Matthew J. Liberatore

John F. Connelly Chair in Management

Professor, Decision and Information Technologies

LINEAR PROGRAMMING

LP deals with the problem of allocating limited resources among competing activities.

For example, consider a company that makes tables and chairs (competing activities) using a limited amount of large and small Legos (limited resources).

LINEAR PROGRAMMING

The objective of LP is to select the best or optimal solution from the set of feasible solutions (those that satisfy all of the restrictions on the resources).

Suppose profit for each table is \$20 while profit for each chair is \$16.

We may choose to identify the number of tables and chairs to produce to maximize profit while not using more Legos than are available.

COMPONENTS OF AN LP

Decision Variables: factors which are controlled by the decision maker.

x1 = the number of tables produced per day

x2 = the number of chairs produced per day

Objective function: profit, cost, time, or service must be optimized.
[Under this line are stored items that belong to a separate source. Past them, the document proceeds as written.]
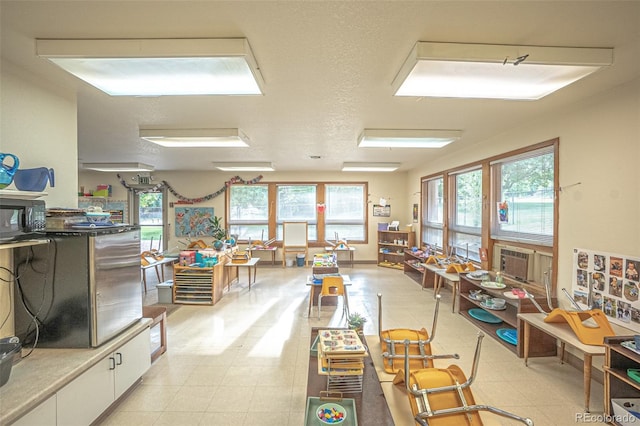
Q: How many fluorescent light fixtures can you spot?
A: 7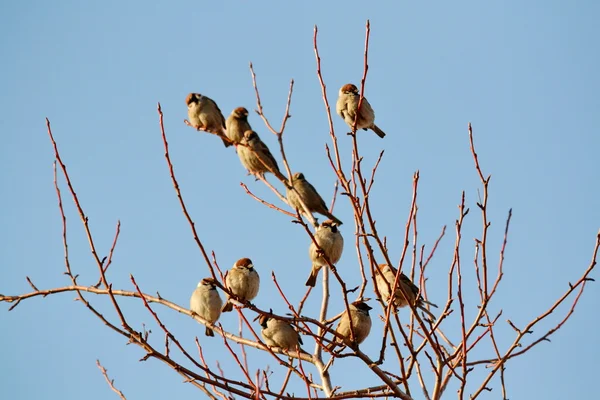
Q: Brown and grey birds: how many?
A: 11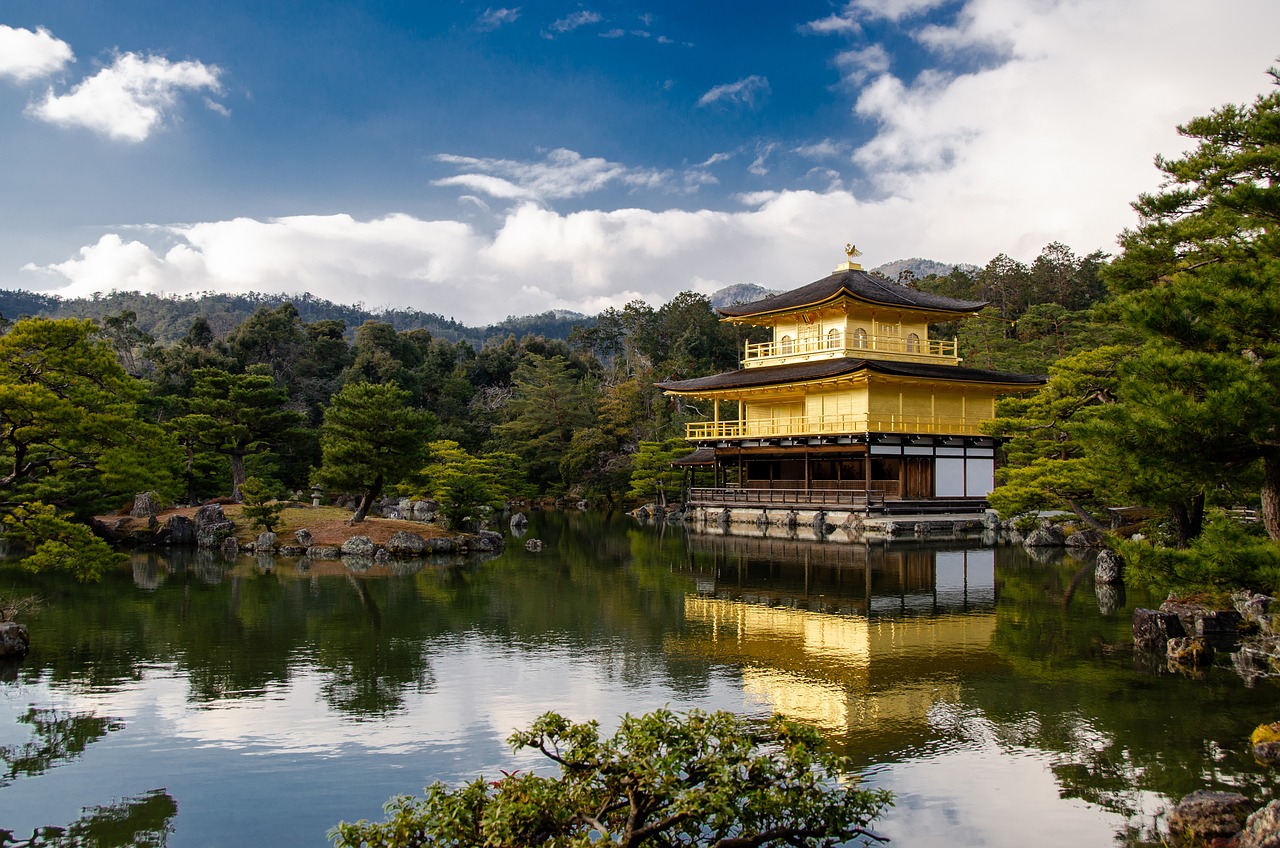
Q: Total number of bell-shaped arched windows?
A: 4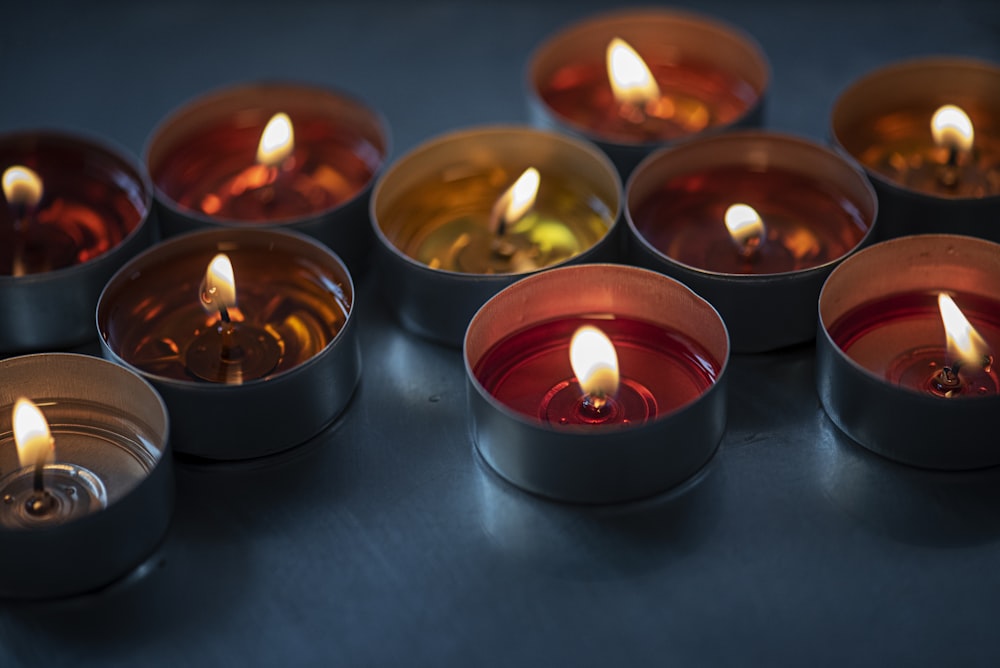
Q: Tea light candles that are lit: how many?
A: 10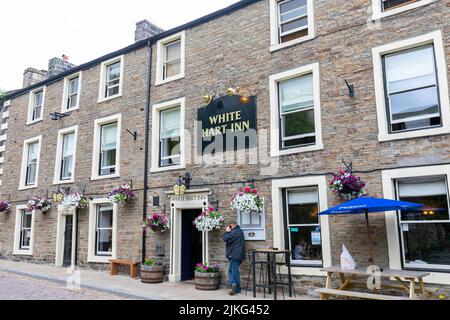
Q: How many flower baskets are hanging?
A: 8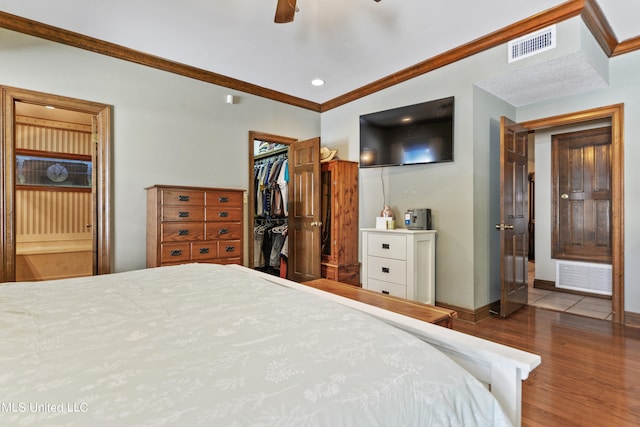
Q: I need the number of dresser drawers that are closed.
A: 12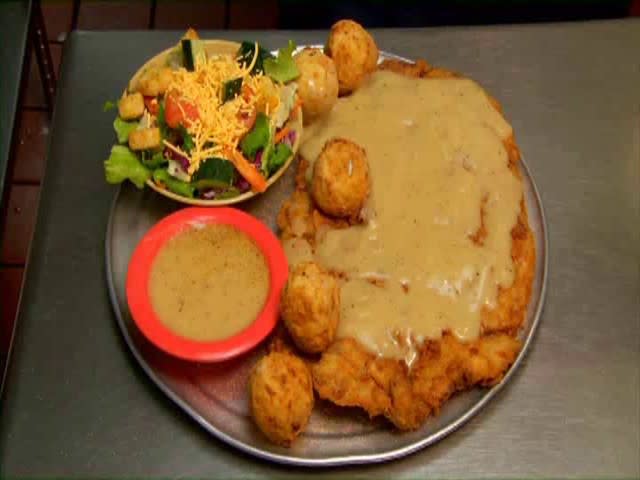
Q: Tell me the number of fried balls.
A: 5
The objective may be to optimize profit.

COMPONENTS OF AN LP

Constraints: restrictions which limit the availability and manner with which resources can be used to achieve the objective.
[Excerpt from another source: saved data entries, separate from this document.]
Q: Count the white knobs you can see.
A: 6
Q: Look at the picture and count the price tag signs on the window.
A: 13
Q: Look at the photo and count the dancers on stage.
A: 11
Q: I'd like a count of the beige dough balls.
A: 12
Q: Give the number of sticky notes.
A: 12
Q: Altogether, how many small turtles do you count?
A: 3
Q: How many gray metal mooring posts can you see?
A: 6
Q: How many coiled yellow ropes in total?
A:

It takes 2 large and 2 small Legos to produce a table and 1 large and 2 smalls to produce a chair.

We may only have 6 large and 8 small Legos available each day.

ASSUMPTIONS

Linearity: Linear objective function and linear constraints.

For example, it takes 2 large Legos to produce 1 table and 4 to produce 2 tables.

It takes 3 large Legos to produce 1 table and 1 chair.

ASSUMPTIONS

Divisibility: The decision variables can take on fractional values.

The optimal solution may tell us to produce 2.5 tables each day.

Certainty: The parameters of the model are known or can be accurately estimated.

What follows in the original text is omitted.